In the spring of 1904 I was looking over my note book of plots for an idea for a short serial I had been asked to write for a certain Sunday School paper. I found a faded entry, written many years before, “Elderly couple apply to orphan asylum for boy. By mistake girl is sent them.” I thought this would do. I began to “block out” the chapters, devise incidents, and “brood up” my heroine. Anne began to expand in such a fashion that she soon seemed very real to me. I thought it rather a shame to waste her on an ephemeral seven-chapter serial. Then the thought came, “Make a book of it. You have the central idea and the heroine. All you need do is to spread it over enough chapters to amount a book.”

The result was “Anne of Green Gables.” I wrote it in the evenings after my regular day’s work was done. The next thing was to find a publisher. I typed it myself on my old second-hand typewriter that never made the capitals plain and wouldn’t print “w” at all. Then I began sending it out – and kept on, because the publishers did not jump at it. It came back to me five times. The sixth time it was accepted. “Anne of Green Gables” was published in 1908. I did not dream it would be the success it has been. I thought girls in their teens might like it but that was the only audience I hoped to reach. Yet men and women who are grandparents, boys at school and college, statesmen at the helm of empires, soldiers in the trenches, old pioneers in the Australian bush, missionaries in China, monks in remote monasteries, Mohammedans in Java and red-headed girls all over the world have written to me of the delight they found in Anne.

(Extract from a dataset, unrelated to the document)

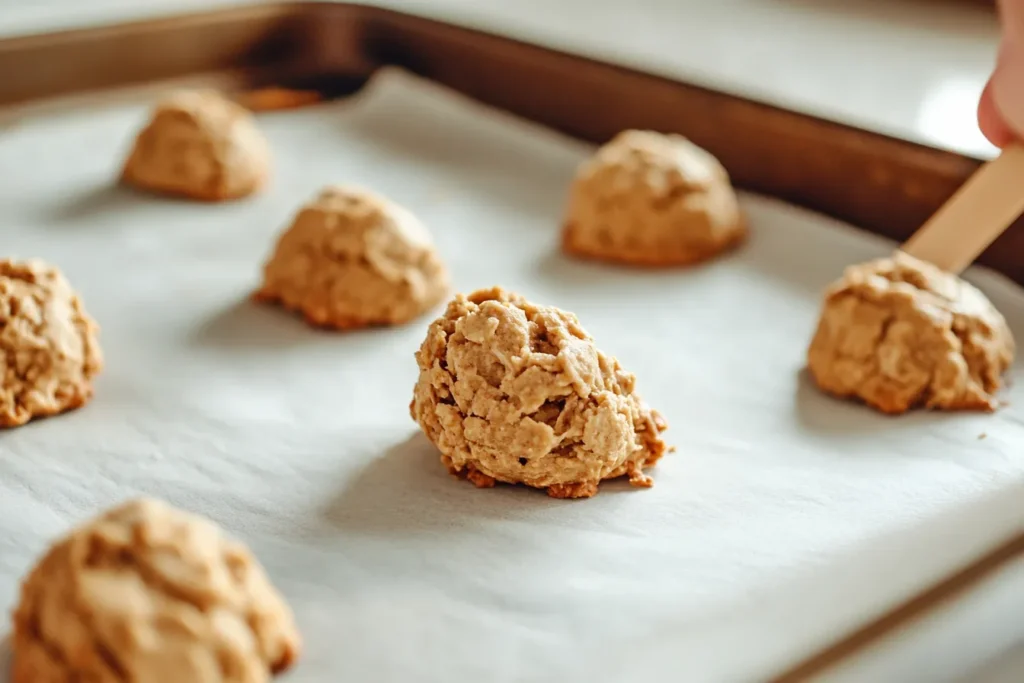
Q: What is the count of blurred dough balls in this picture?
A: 6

With the publication of Green Gables a long struggle was over. Since then I have published thirteen novels and a volume of poems. Poetry was my first love and I have always regretted being false to it. But one must live.

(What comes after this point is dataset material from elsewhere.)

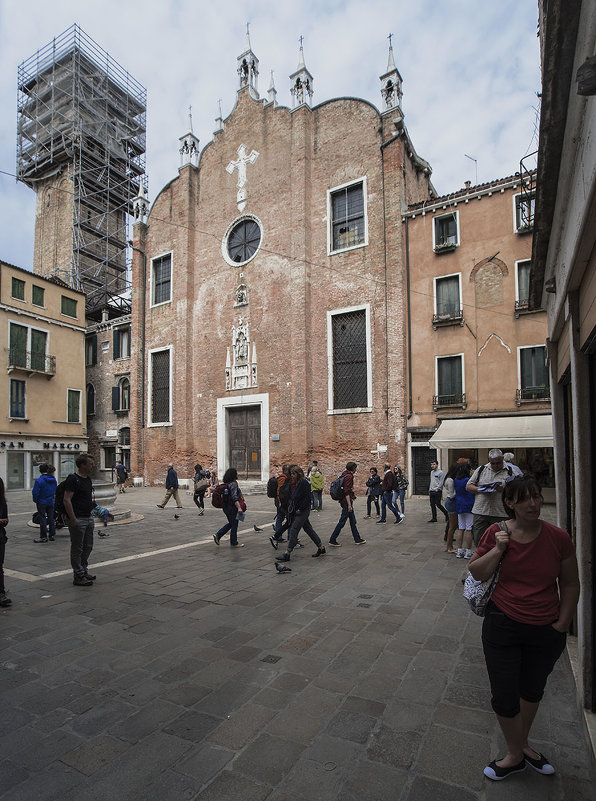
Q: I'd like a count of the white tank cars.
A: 0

Seventeen years ago I married a Presbyterian minister and came to Ontario to live. I like Ontario muchly but anyone who had once loved “the only Island there is” never really loves any other place. And so the scene of all my books, except the “Blue Castle” has been laid there.

The “Blue Castle” is in Muskoka. Muskoka is the only place I’ve ever been in that could be my Island’s rival in my heart. So I wanted to write a story about it.

My new book, “Magic for Marigold,” will be out next summer. I’ve gone back to “The Island” in it. For there the fairies still abide despite the raucous shrieks of motor cars. There are still a few spots where one who knows may find them.